I was in the process of explaining this to poor confused Sir Reginald when I was again interrupted. I had been expecting an outburst from Emerson, whose violent temper and command of bad language have won him the affectionate Arabic soubriquet of “Father of Curses.” However, on this occasion the interruption came from Ramses.
“Something told me by Miss Christabel Pankhurst, though without significance to me at the time, tends to substantiate your theory, Mother. Mrs. Markham and her brother did not join the group until after we left London in June. A number of other ‘ladies,’ friends of theirs, became active in the movement at the same time. They must have been the ones who entered the house with her. I was struck, at the time, by the fact that Mrs. Pankhurst did not form part of the delegation.”
“Yes, but . . . but . . .” Sir Reginald stuttered. “All this is unsubstantiated, unproven.”

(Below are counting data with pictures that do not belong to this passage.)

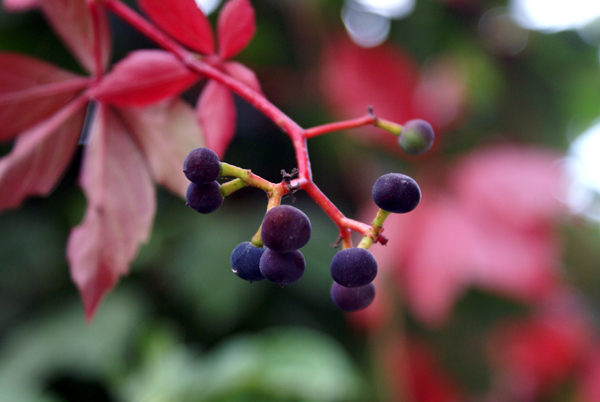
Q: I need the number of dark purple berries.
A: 8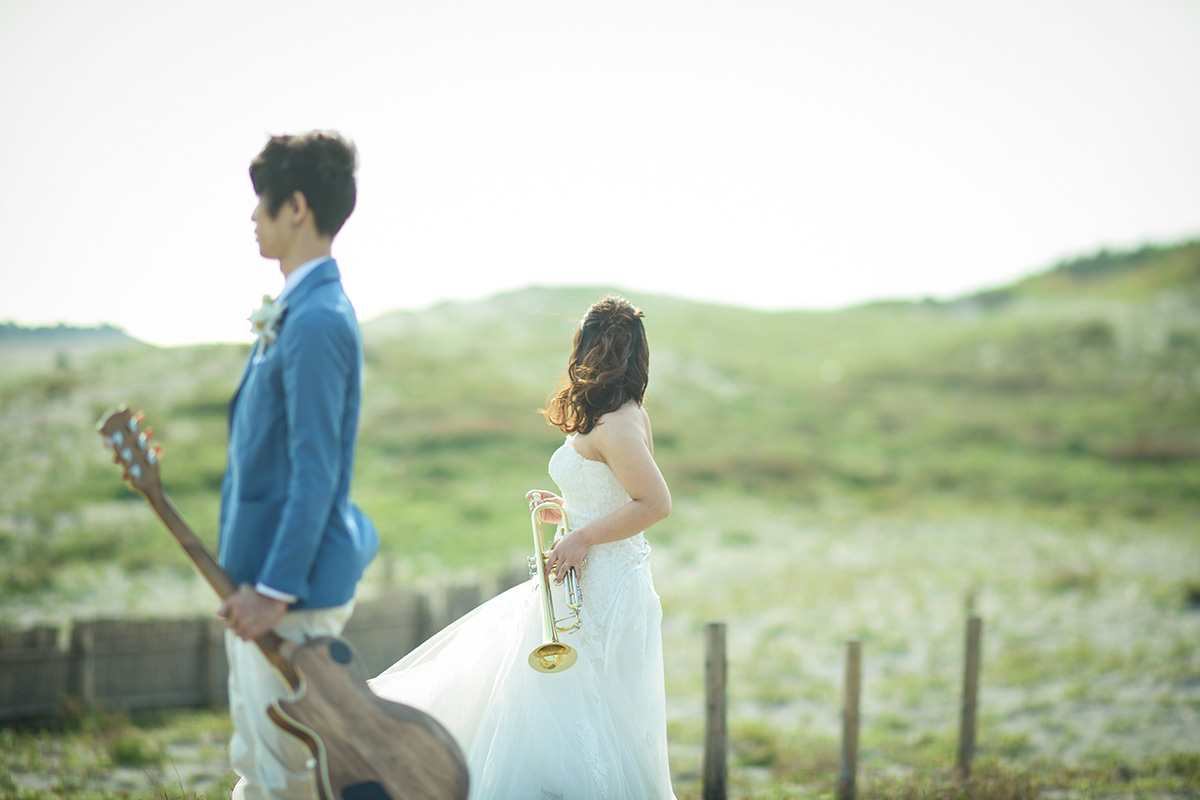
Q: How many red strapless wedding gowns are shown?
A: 0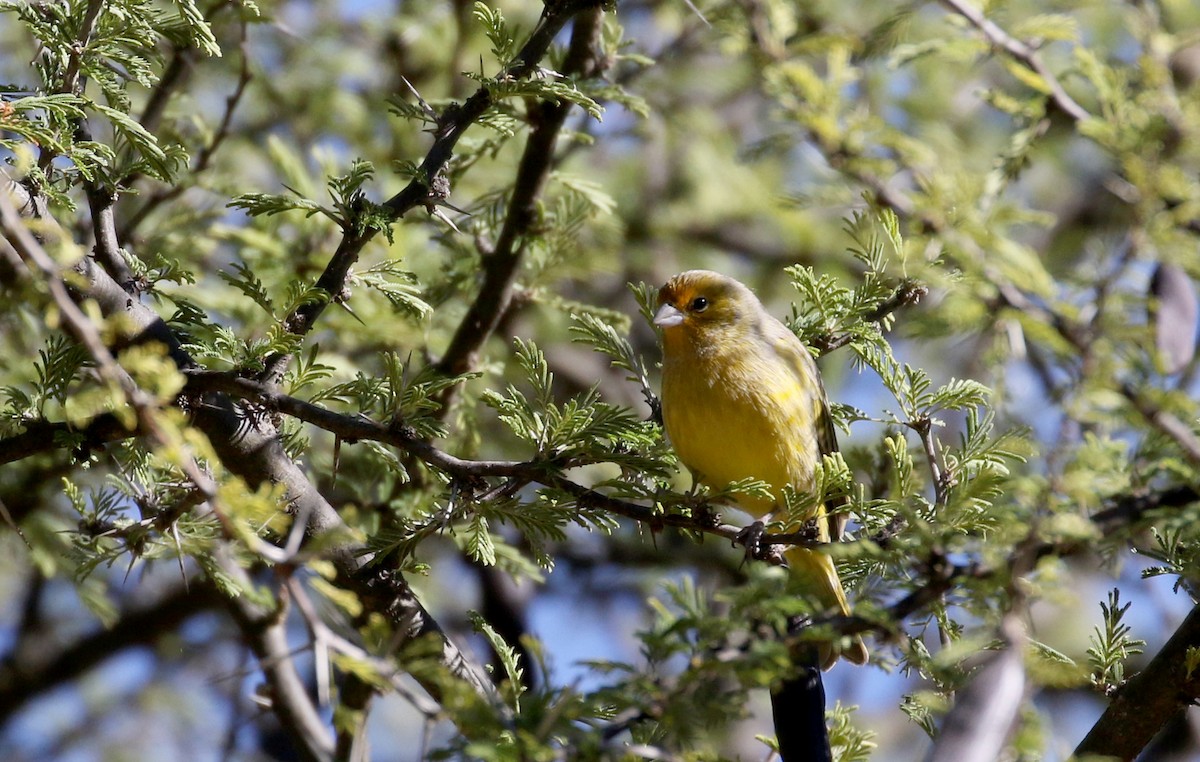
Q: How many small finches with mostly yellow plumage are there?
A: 1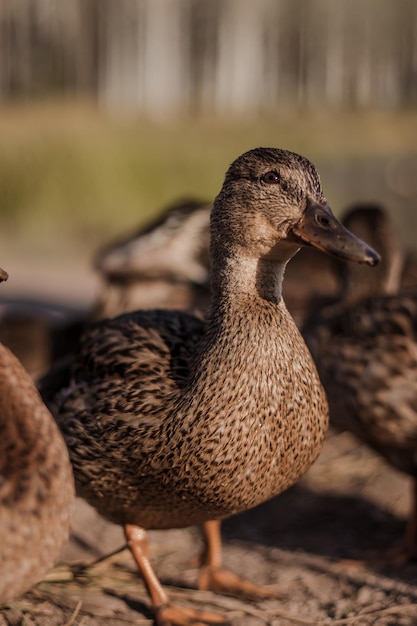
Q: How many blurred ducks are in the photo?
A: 3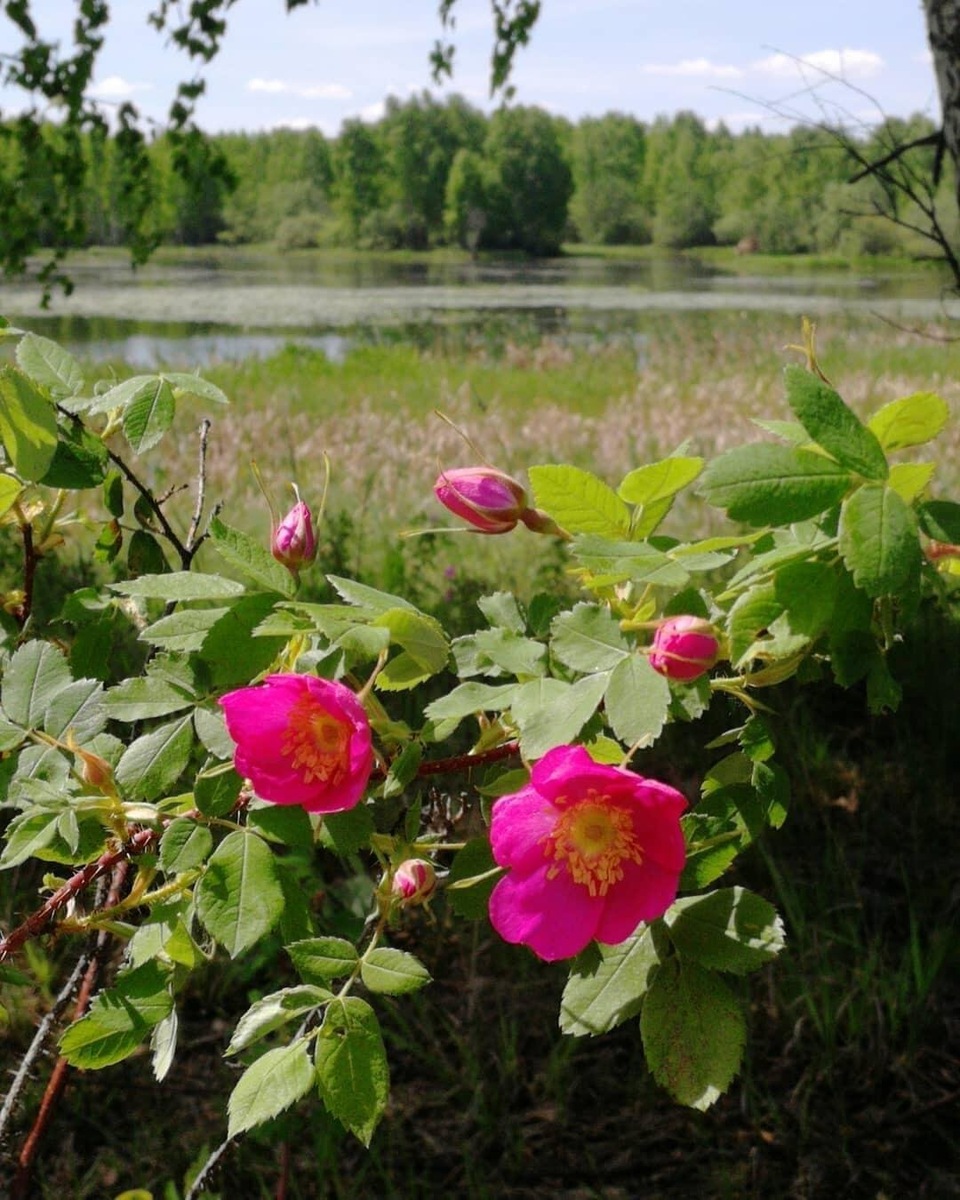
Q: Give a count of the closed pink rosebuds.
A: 4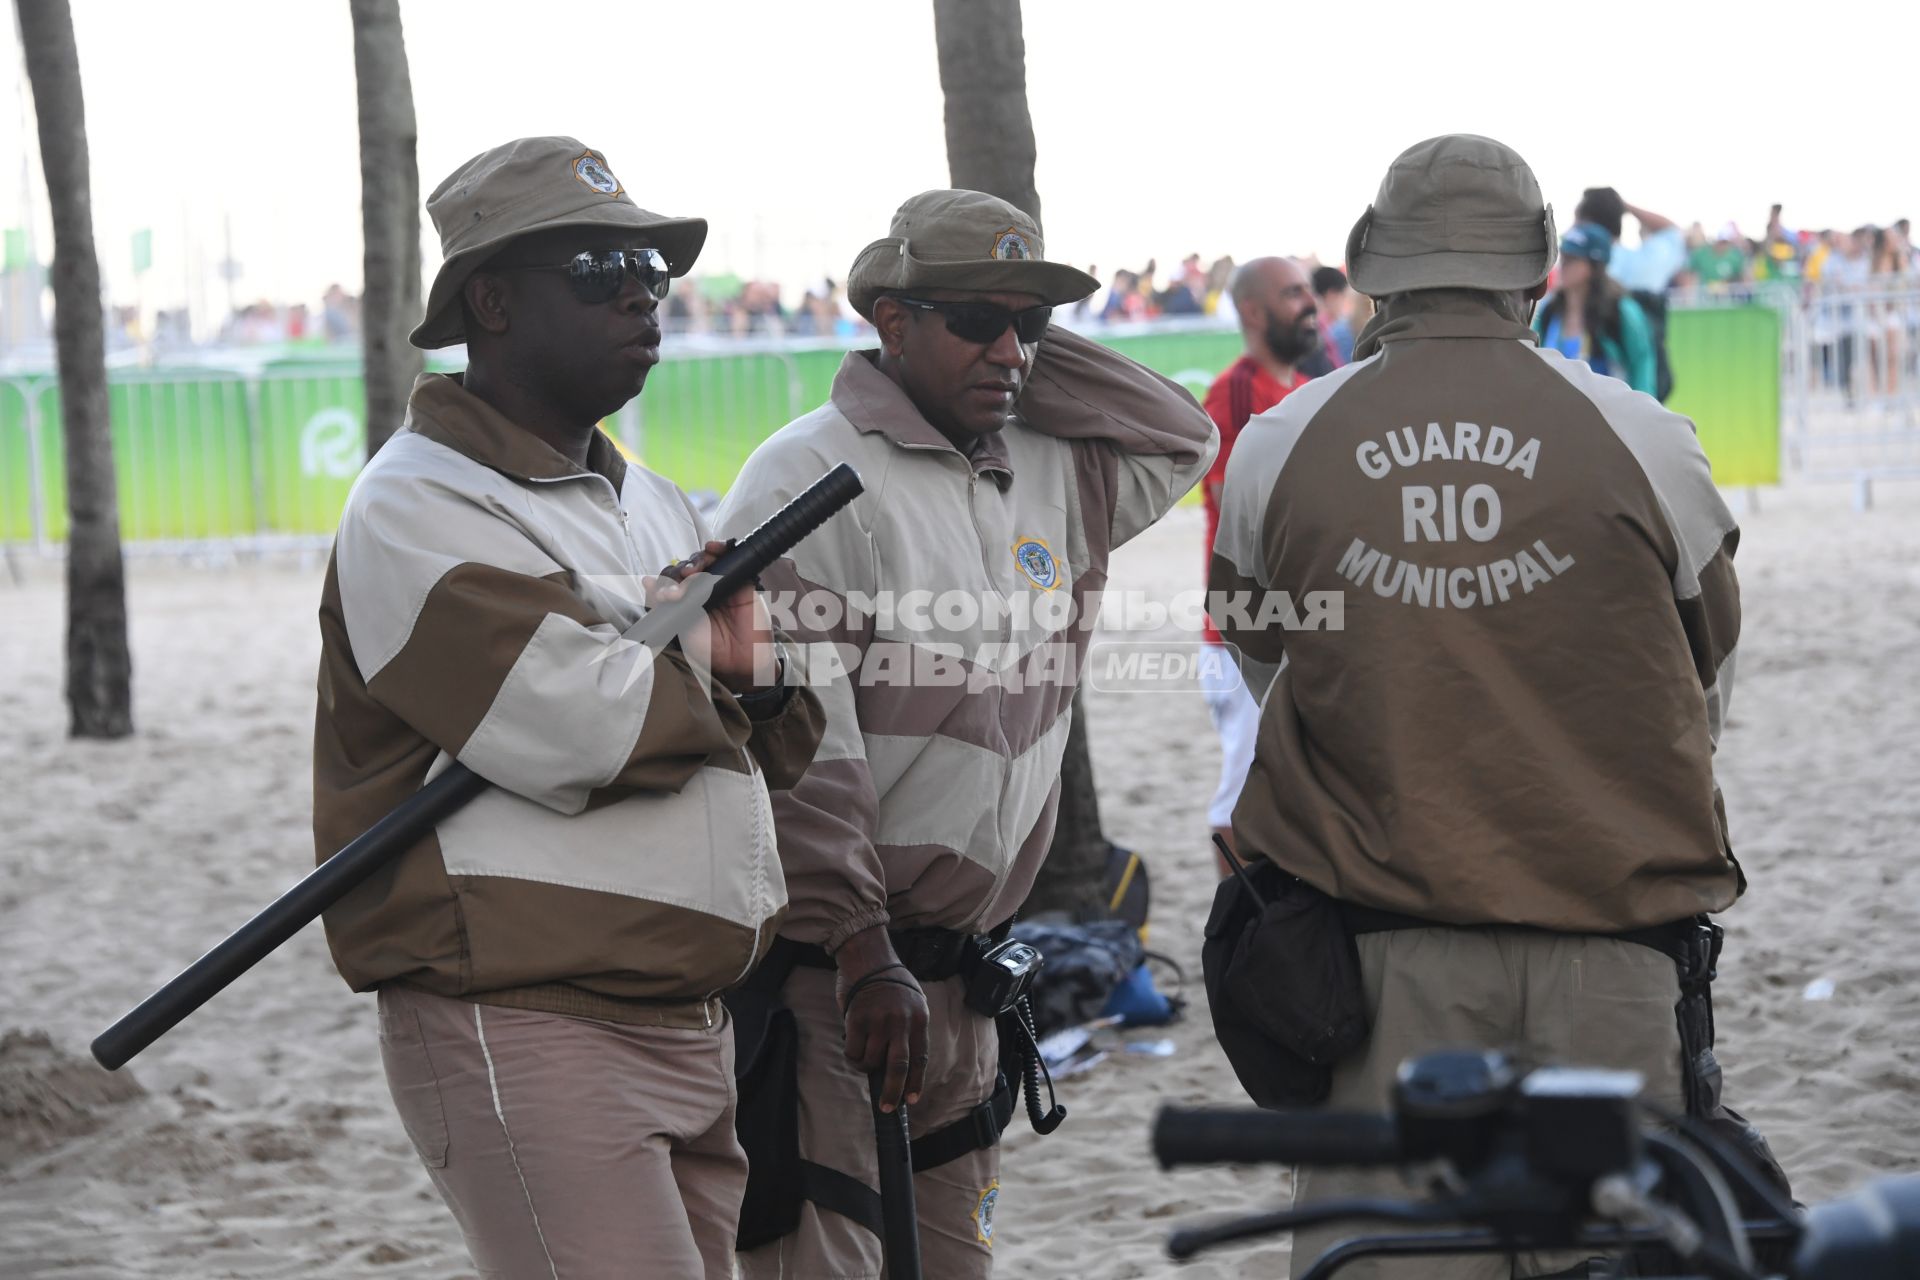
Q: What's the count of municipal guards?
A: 3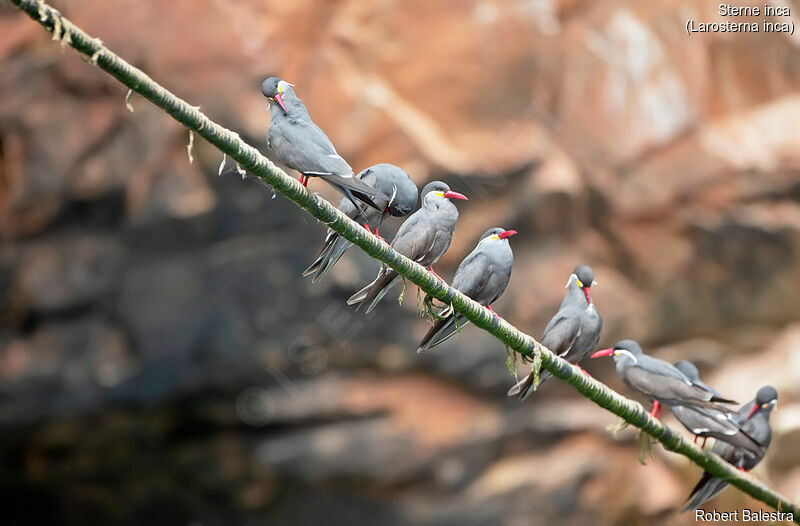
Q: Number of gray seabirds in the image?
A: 8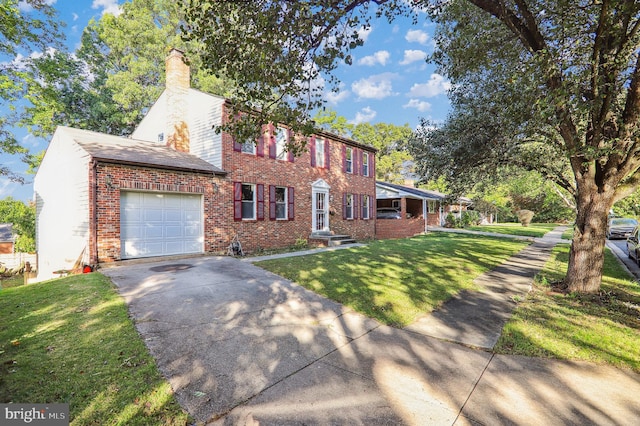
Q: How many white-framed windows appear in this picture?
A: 9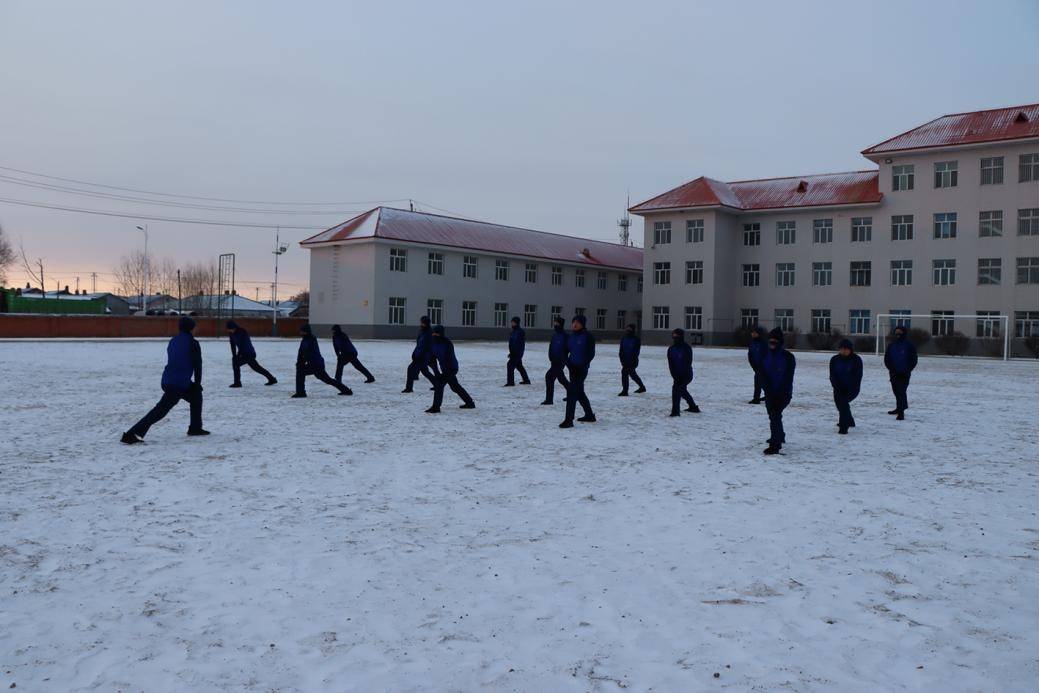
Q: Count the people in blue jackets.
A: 15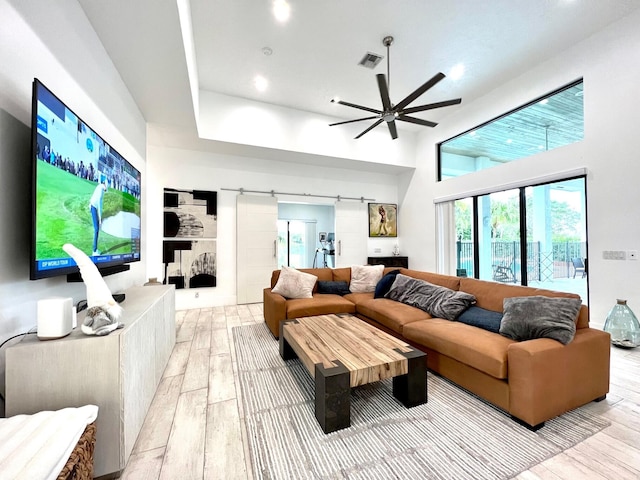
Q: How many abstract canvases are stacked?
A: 2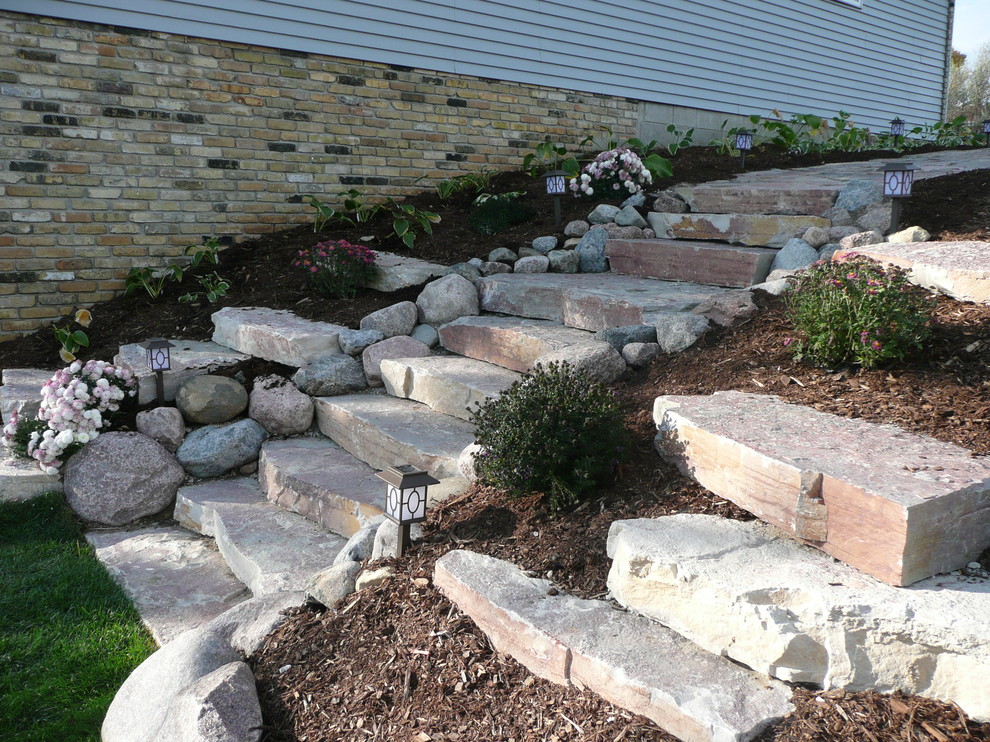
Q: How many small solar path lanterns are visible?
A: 7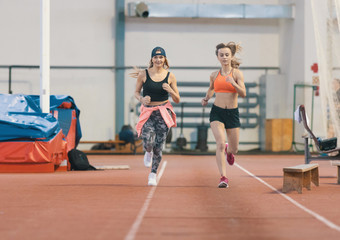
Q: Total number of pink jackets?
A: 1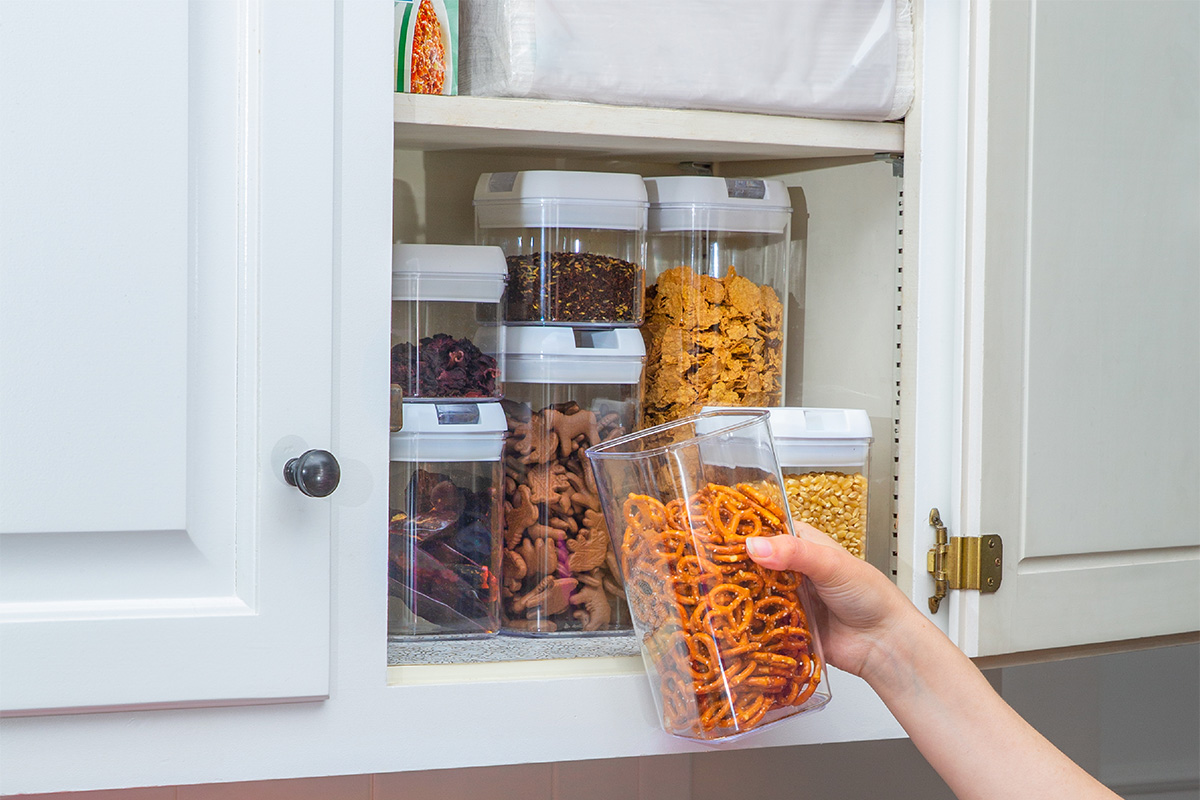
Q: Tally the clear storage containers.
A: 7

“The proof,” said my annoying offspring, anticipating me as he usually did, “is in the outcome. The thieves were not ordinary burglars; they were after Mr. Romer’s antiquities, which form one of the finest private collections in the world. The Master Criminal specializes in Egyptian antiquities, and the notion of using a suffragist organization in order to gain entry to the house of a virulent opponent of votes for women is characteristic of Sethos’s sardonic sense of humor.”
“But,” said Sir Reginald, like a broken gramophone record, “but—”
“If it was Sethos you will never catch the bastard,” said Emerson. It was symptomatic of his state of mind that he did not even apologize for bad language—to which, I must confess, we had all become accustomed. He went on, “But I wish you luck. Nothing would please me more than to see him in the dock. We have told you all we know, Sir Reginald. Hadn’t you better get at it instead of lolling around drinking brandy?”